The horse went into a slow gallop once she done a light clench of her legs against its sides. Whatever the trail would lead her, she would go. Soon, she would have to find a place to rest her head but without any currency, she would have to get odd jobs here and there for a bed to sleep in.

The deep blueness of her eyes soon saw a woman donned in red with a horse, moving very much in a hurry. She slowed down upon the sight of her, "Are you a woman of medicinal skill?" The woman asked.

"Yes." She answered, "Are you in need of assistance?" This woman hardly looked ill or hurt.

"No, I do not but I have someone that does." The horse turned to see a body wrapped in silk. The raven-haired girl tore her eyes away from it and then at the woman in red. "Follow me if you take this task."

Seeing as she had nothing to do and no place to stay, she followed. Maybe she could get this woman to pay her for her work, it should not come free. Her horse galloped with some reluctance, probably feeling that eerie feeling she also felt as she followed the woman in red. They had soon traveled to what appeared to be an abandoned village and the woman struggled with taking the body inside of an empty house and laying him down on a cot.

By the time she reached in after them, the sheet was taken from the man and there was a young man with pale skin, a ghostly color but if weren't from the movement of his chest rising and falling then she might've thought him dead. Her eyes looked to see the blood stained in his black clothes, feathers adorning him that reminded her of a crow.

Is this not what the men of the Night's Watch wore? Their names were carried throughout the lands so it was hard to not know it. They were considered rapers, unwanted, and outsiders forced to protect the Wall with their lives against those from the other side. They've been called many a names but none of them never sat well with her. If they were men made to protect then why call them such names?

"He is ill." The auburn haired woman said to her, gathering her out of her thoughts. "Take care of him. I shall return when the time is ripe."

"I request a fee for my skills." She stopped the woman in her tracks. "My skills are professional and medicine is not cheap. I believe that currency talks and produces greater results."

"And paid you shall be." Consenting to these words, she allowed the red woman to go before she walked towards the gravely ill man. He looked as if he was been brought back from death but was still knocking on the Stranger's door. The signs would indicate that what ailed him was a terrible flu, something she could cure.

What she had gotten herself into, she was not sure.

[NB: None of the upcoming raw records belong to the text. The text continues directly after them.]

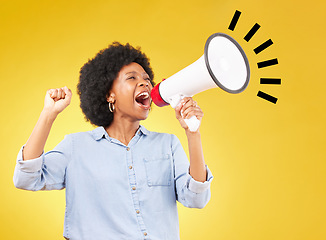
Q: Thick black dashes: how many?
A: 6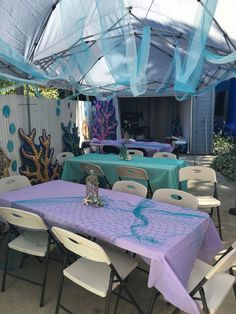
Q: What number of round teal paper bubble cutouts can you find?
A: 6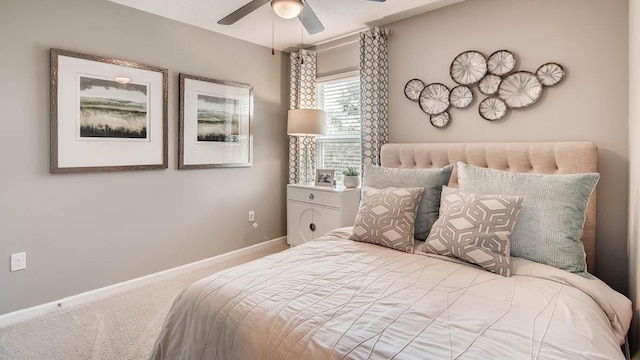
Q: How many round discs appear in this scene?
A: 10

Yet because her skills and his health came with a price, she voiced no complaints.

The woman stripped him of his cloak, his chain mail, and his boots. All that would remain were his breeches since sweat poured from his skin nearly all over. He was no child, no man she loved, and so she would not bathe him but instead would get a rag and dip in snow-laced water to make it cold and kill his fever. She would let the rag sit as she went back to her horse and grabbed her medicine. Herbs that she would grind into dust, mix in a bowl of water, and make him drink. This was all she would do for now to see if it would beat the fever. The real work would be done until she knew he could be actually saved.